[Work instructions]:
Extract, exactly as written, the line that contains "Q: Look at the" and all lines after it through the end of the records. Omit pictures.

::::

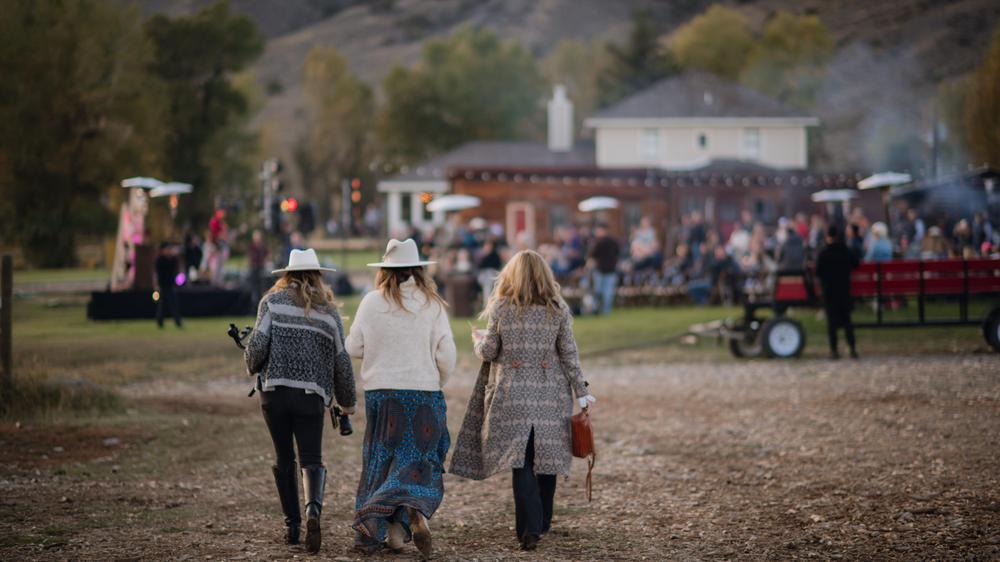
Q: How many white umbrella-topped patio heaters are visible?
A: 6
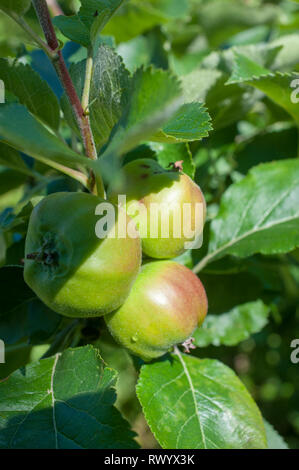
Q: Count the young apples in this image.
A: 3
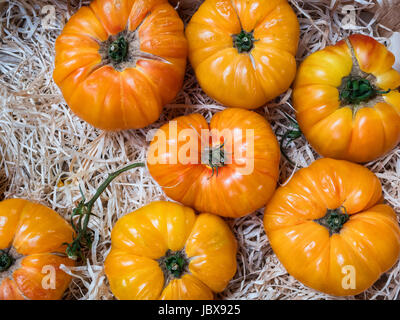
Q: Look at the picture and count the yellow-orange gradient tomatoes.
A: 7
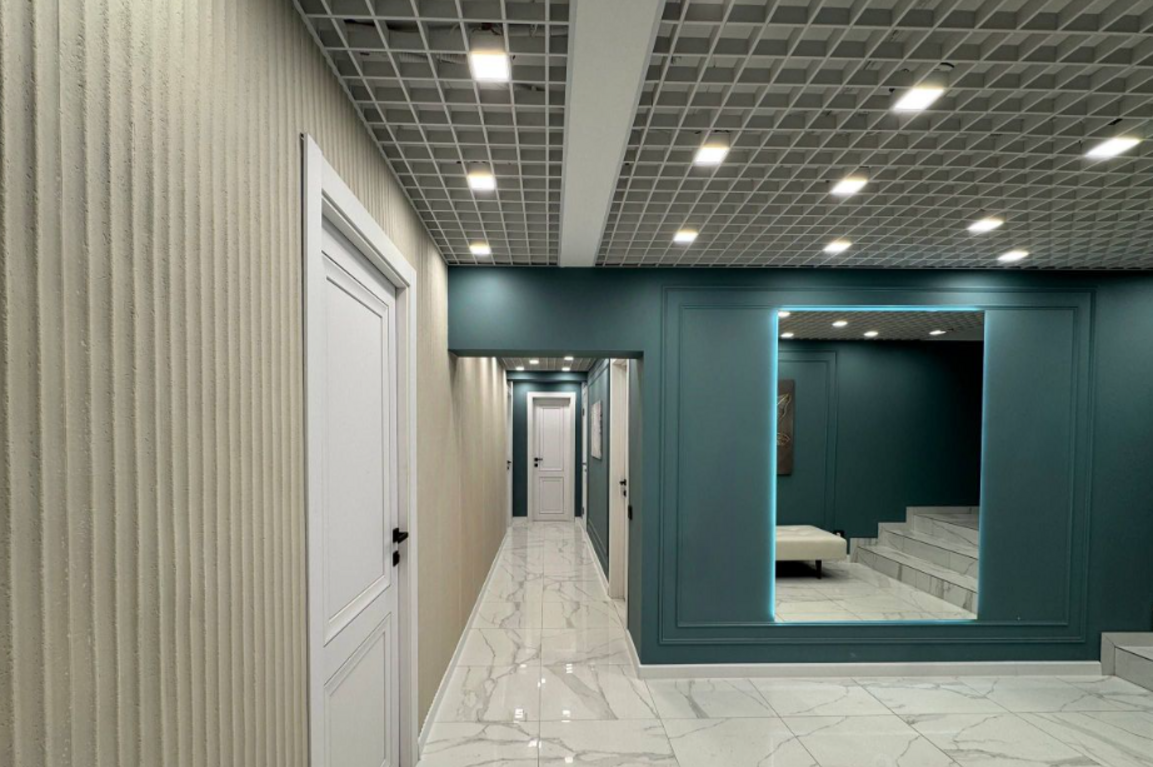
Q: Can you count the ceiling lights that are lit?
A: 15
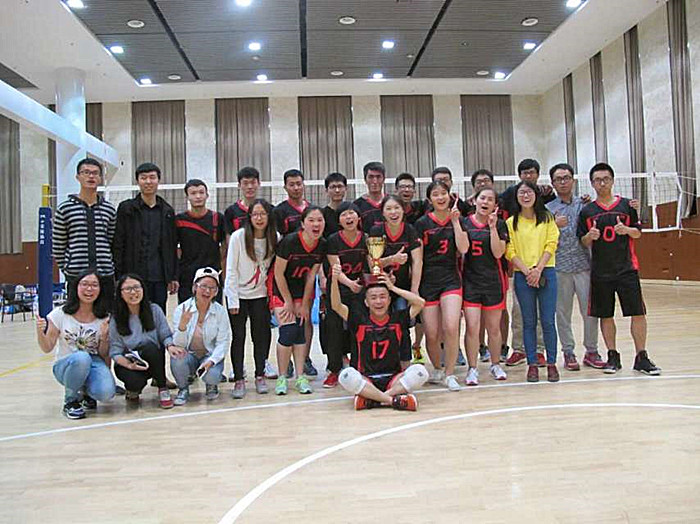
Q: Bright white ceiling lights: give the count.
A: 11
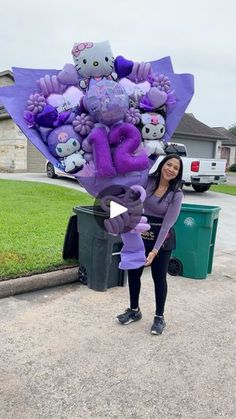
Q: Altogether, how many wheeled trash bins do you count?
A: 2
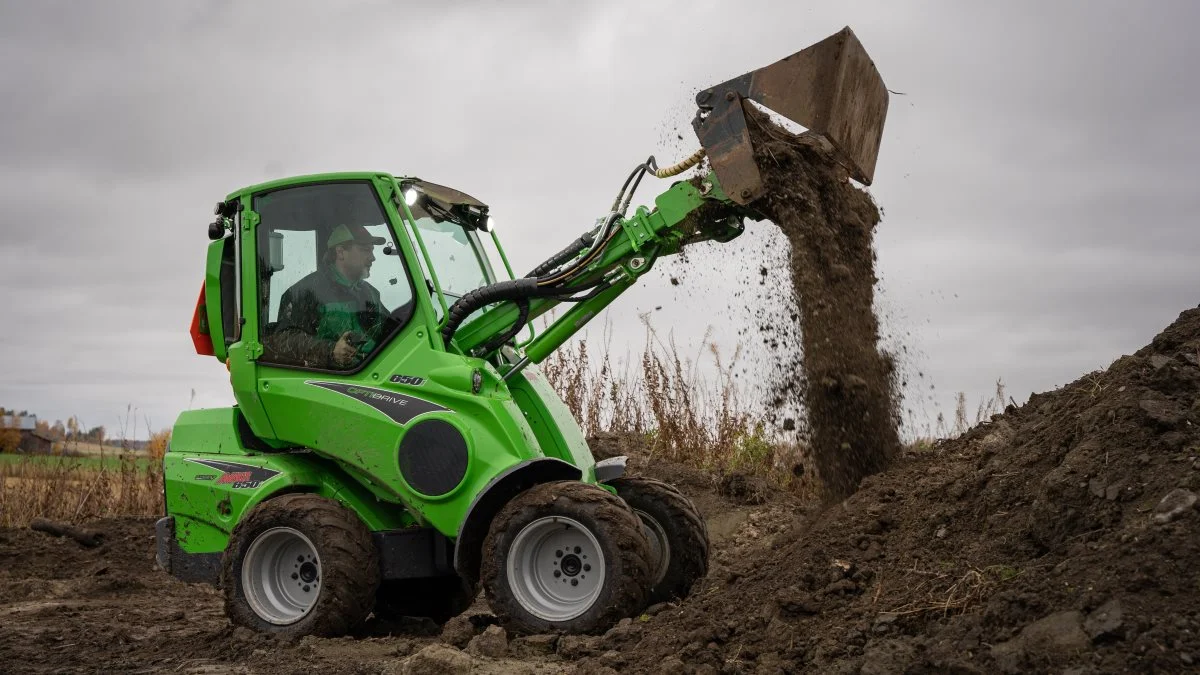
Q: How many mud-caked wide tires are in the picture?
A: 3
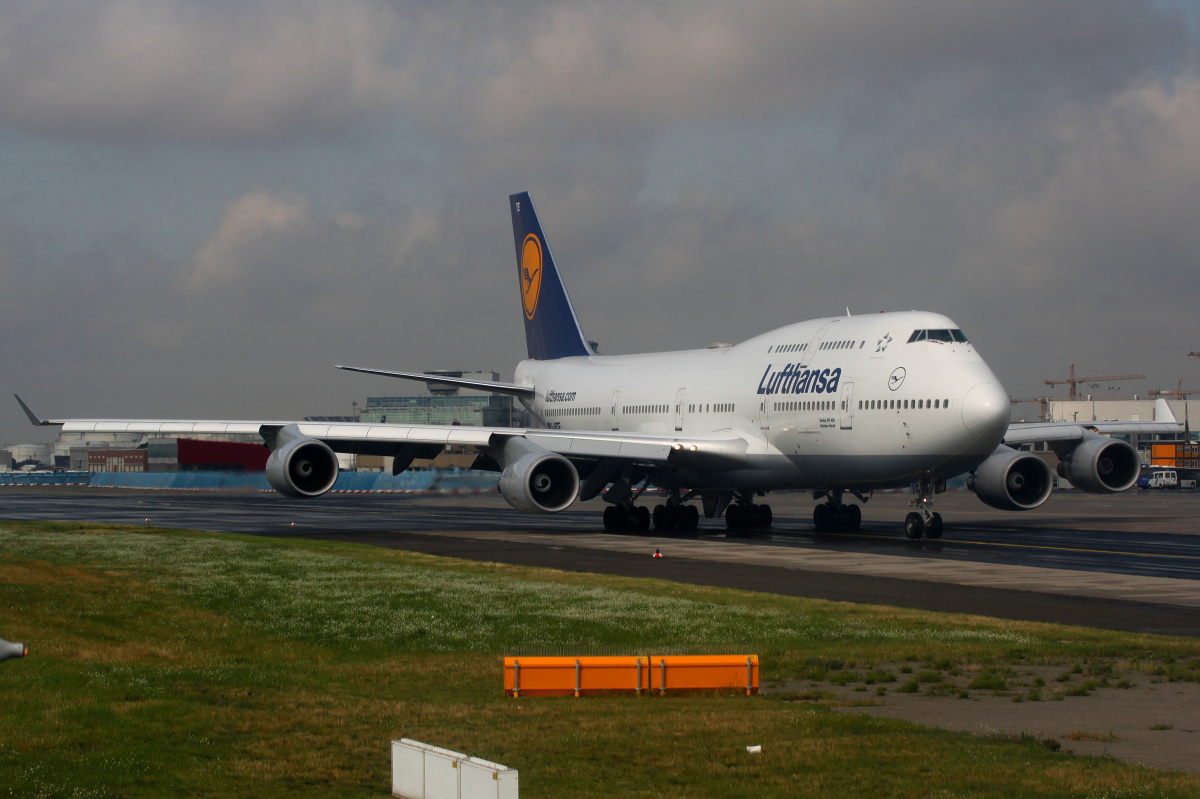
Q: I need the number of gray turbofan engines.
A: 4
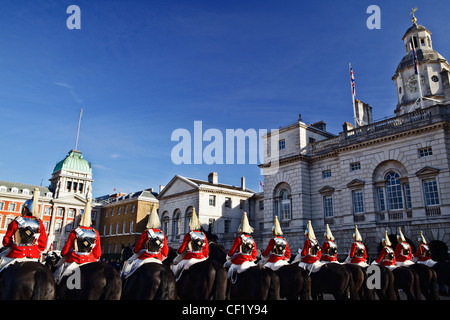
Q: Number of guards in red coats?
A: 12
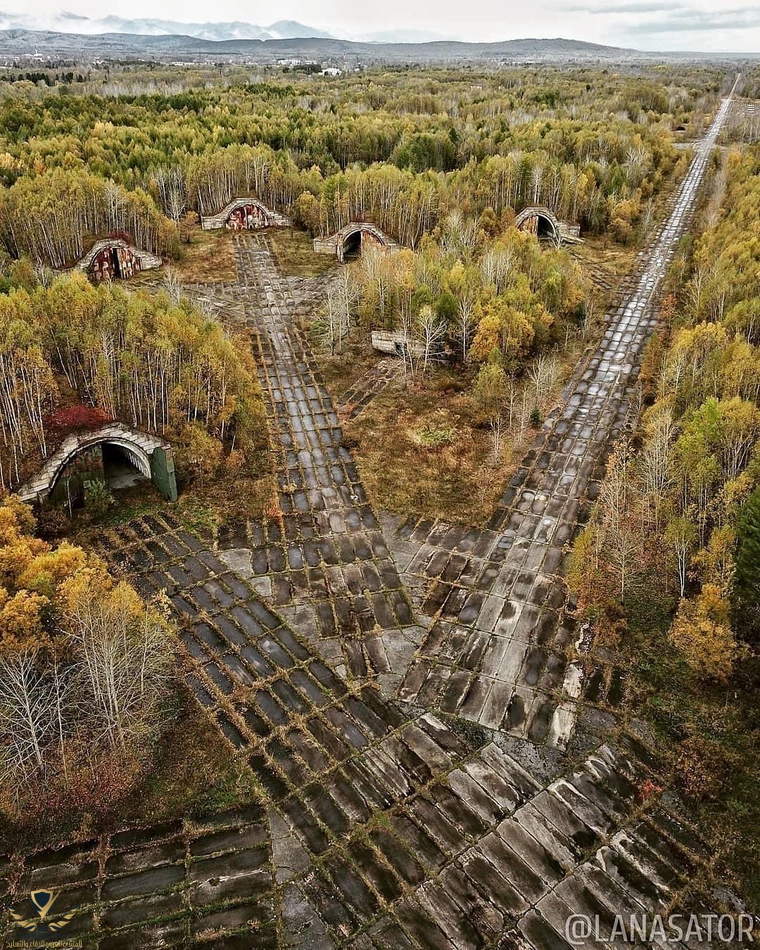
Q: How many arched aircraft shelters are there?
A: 5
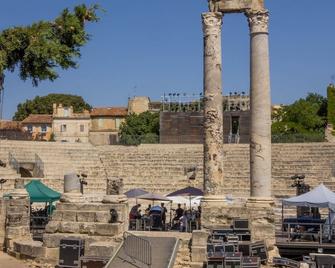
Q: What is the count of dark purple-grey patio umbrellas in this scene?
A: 3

::::

[Reply]:
Q: Look at the picture and count the yellow-orange gradient tomatoes.
A: 7
Q: Can you count the ceiling lights that are lit?
A: 15
Q: Bright white ceiling lights: give the count.
A: 11
Q: Altogether, how many wheeled trash bins do you count?
A: 2
Q: How many mud-caked wide tires are in the picture?
A: 3
Q: I need the number of gray turbofan engines.
A: 4
Q: Number of guards in red coats?
A: 12
Q: How many arched aircraft shelters are there?
A: 5
Q: What is the count of dark purple-grey patio umbrellas in this scene?
A: 3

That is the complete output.